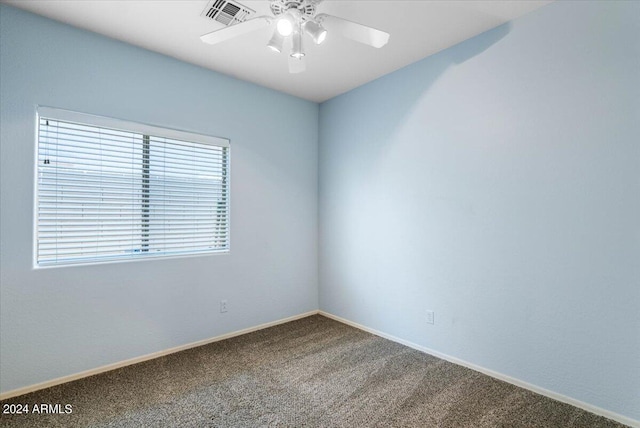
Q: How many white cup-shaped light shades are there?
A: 4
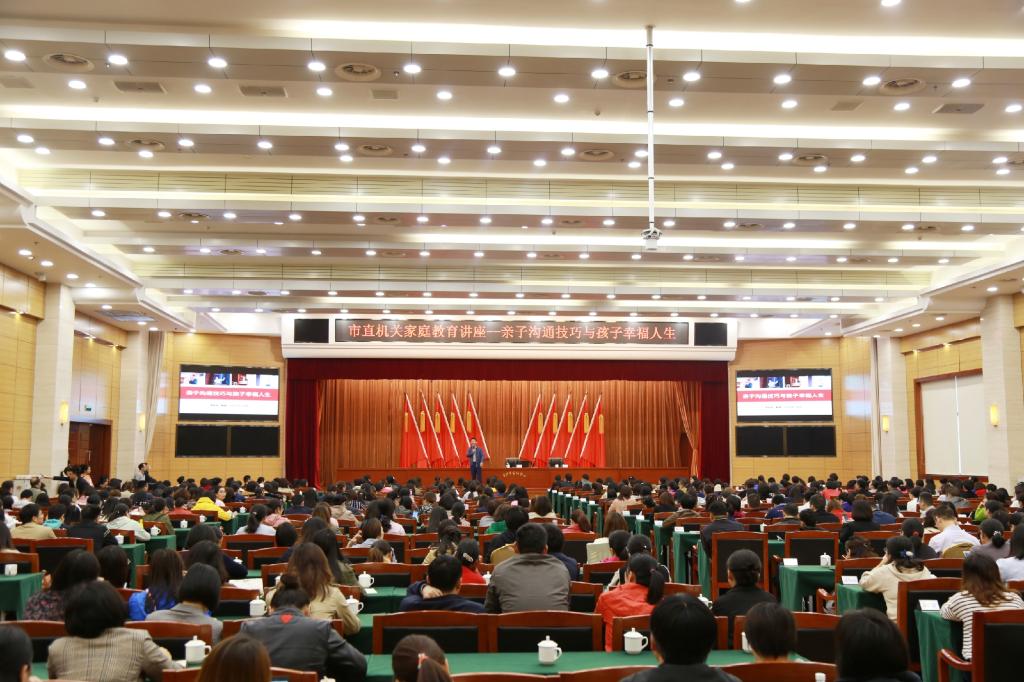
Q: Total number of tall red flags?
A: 10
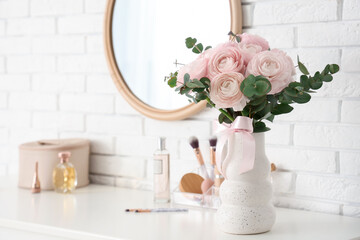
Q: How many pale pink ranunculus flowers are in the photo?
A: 5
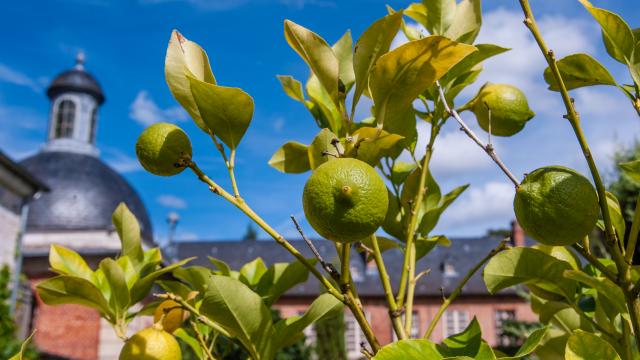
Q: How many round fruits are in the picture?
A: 6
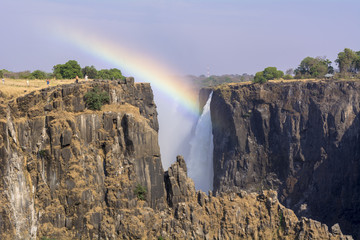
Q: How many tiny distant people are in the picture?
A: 5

————

Task requirements
Make an exact copy of the listing above. Do not include the pictures.

Answer to this task
Q: How many white cup-shaped light shades are there?
A: 4
Q: Total number of tall red flags?
A: 10
Q: How many pale pink ranunculus flowers are in the photo?
A: 5
Q: How many round fruits are in the picture?
A: 6
Q: How many tiny distant people are in the picture?
A: 5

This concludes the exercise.